I'm trying to find DIY ideas for hiding this whole setup. I'm looking on Pinterest but you guys always have great ideas so any ideas are welcome!

Comments (37)

  • Teri Ziegler

    Here's the photo of what I'm taking about.

  • PRO
    PPF.

    Why was the power not run underground?

    Why was someone allowed to place it there?

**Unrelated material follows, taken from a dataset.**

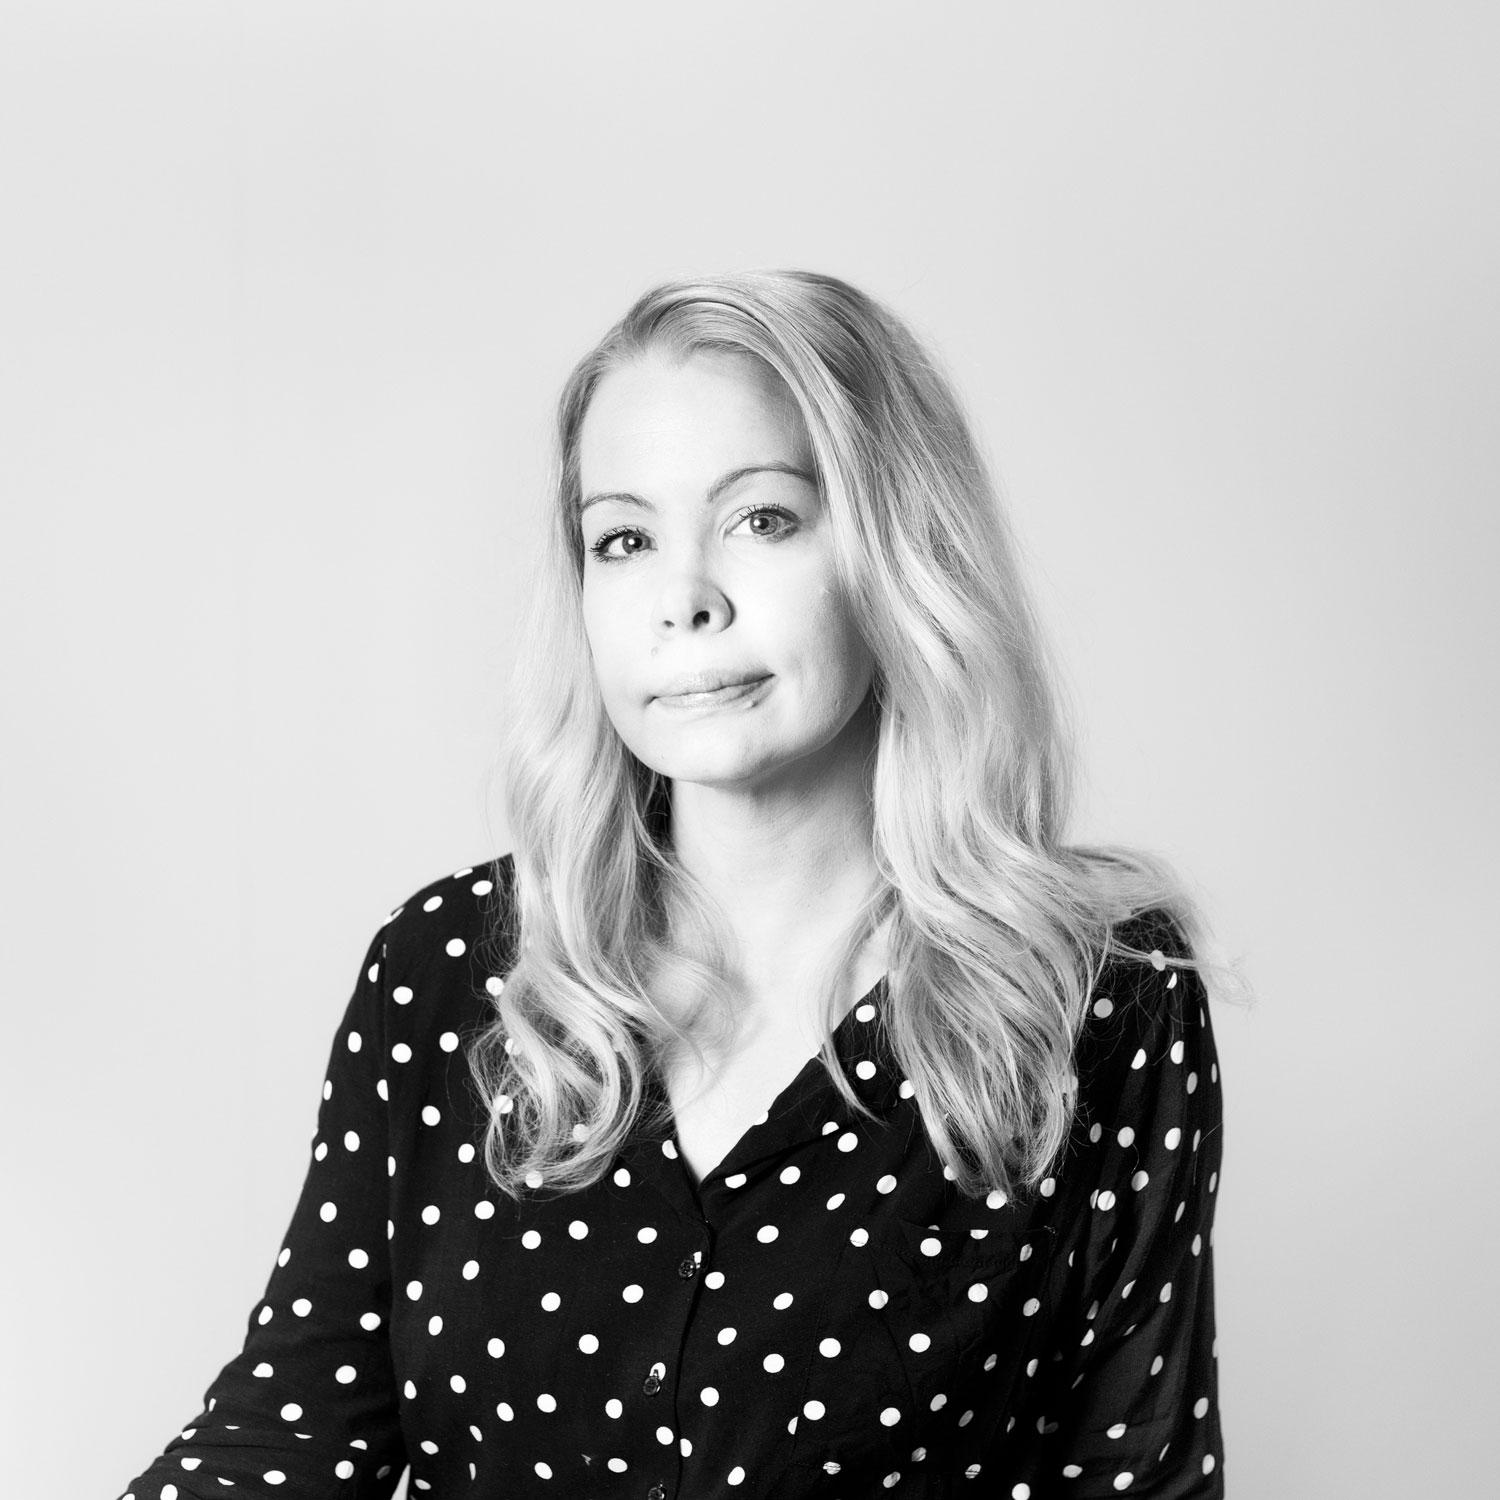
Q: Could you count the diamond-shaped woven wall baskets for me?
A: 0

    If it bothers you, have it moved.

    You need to talk to the power company to see what rules they have. Often these cannot be covered up or enclosed.

  • Christopher C Nc

    Attach a sliding closet door type of cover with the same siding as the house. You cant permanently block the meter. It need to be accessible.

  • Teri Ziegler
    PPF, I'm sure it had to do with money. everything that costs more money my husband tries to cut corners. That's not something you guys can help with, unfortunately.
  • Teri Ziegler
    *you guys can't help with
  • PRO
    PPF.

    This board should not be against the siding, but out maybe 2". This lets dirt and water pass through instead of getting trapped. It also helps prevent splitting of the treads when they are screwed down.




  • PRO
    PPF.

    The concrete pad that's under the steps doesn't need to be under the steps. It should be under the bottom most step and extend out in front several feet.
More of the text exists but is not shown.